#### ACTIVITY
No pictures should appear in the copy. Reproduce exactly the lines from the one containing "Q: Tell me how" through the end of the material below.

──────────────────────────────

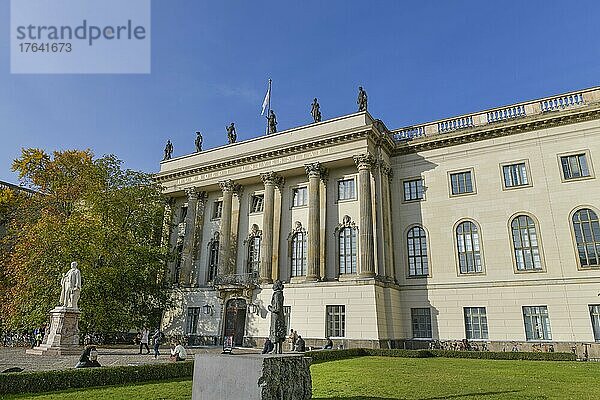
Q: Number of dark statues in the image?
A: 7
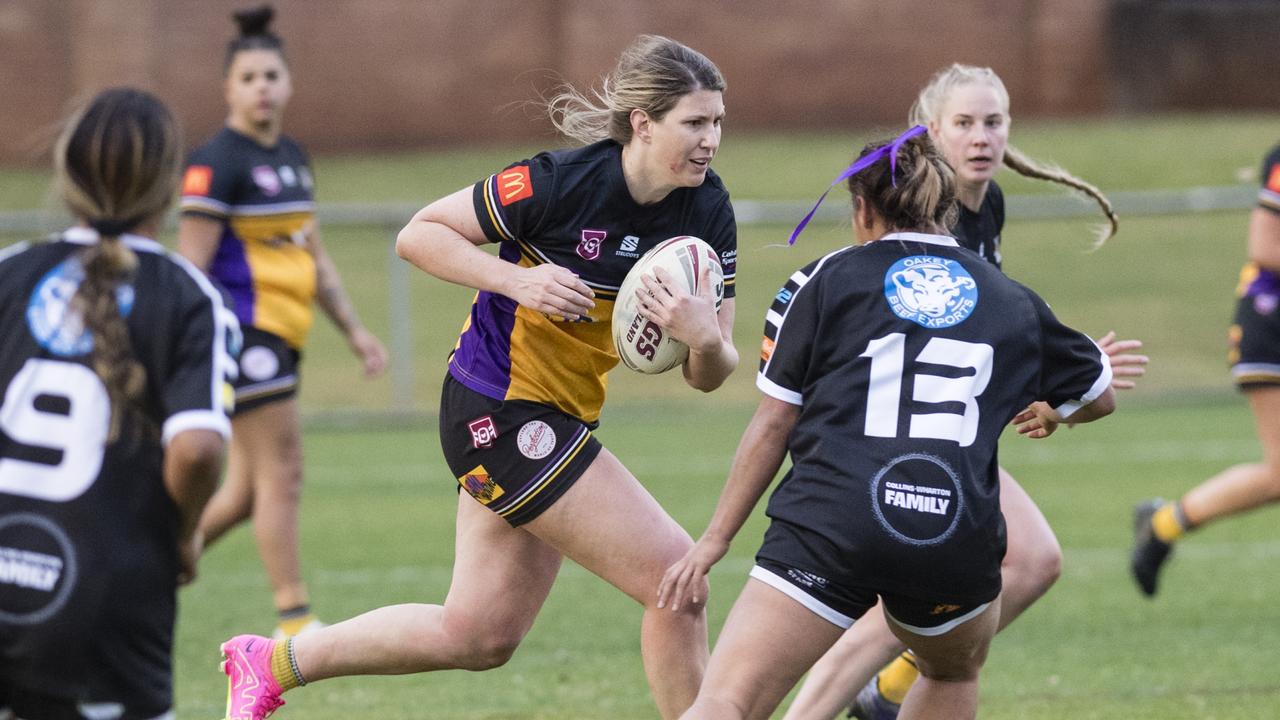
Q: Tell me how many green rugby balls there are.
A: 0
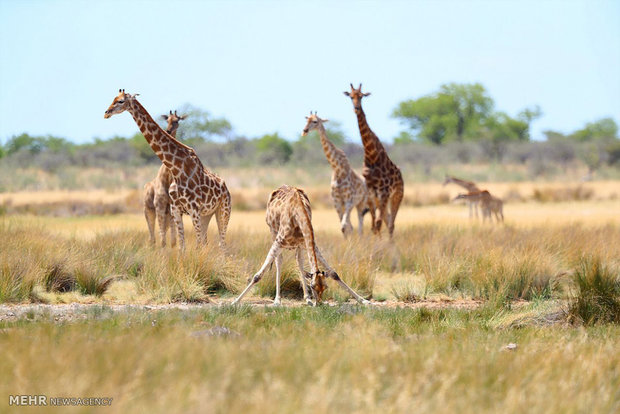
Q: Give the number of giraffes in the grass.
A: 7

──────────────────────────────

#### ANSWER FOR THIS EXERCISE
Q: Tell me how many green rugby balls there are.
A: 0
Q: Give the number of giraffes in the grass.
A: 7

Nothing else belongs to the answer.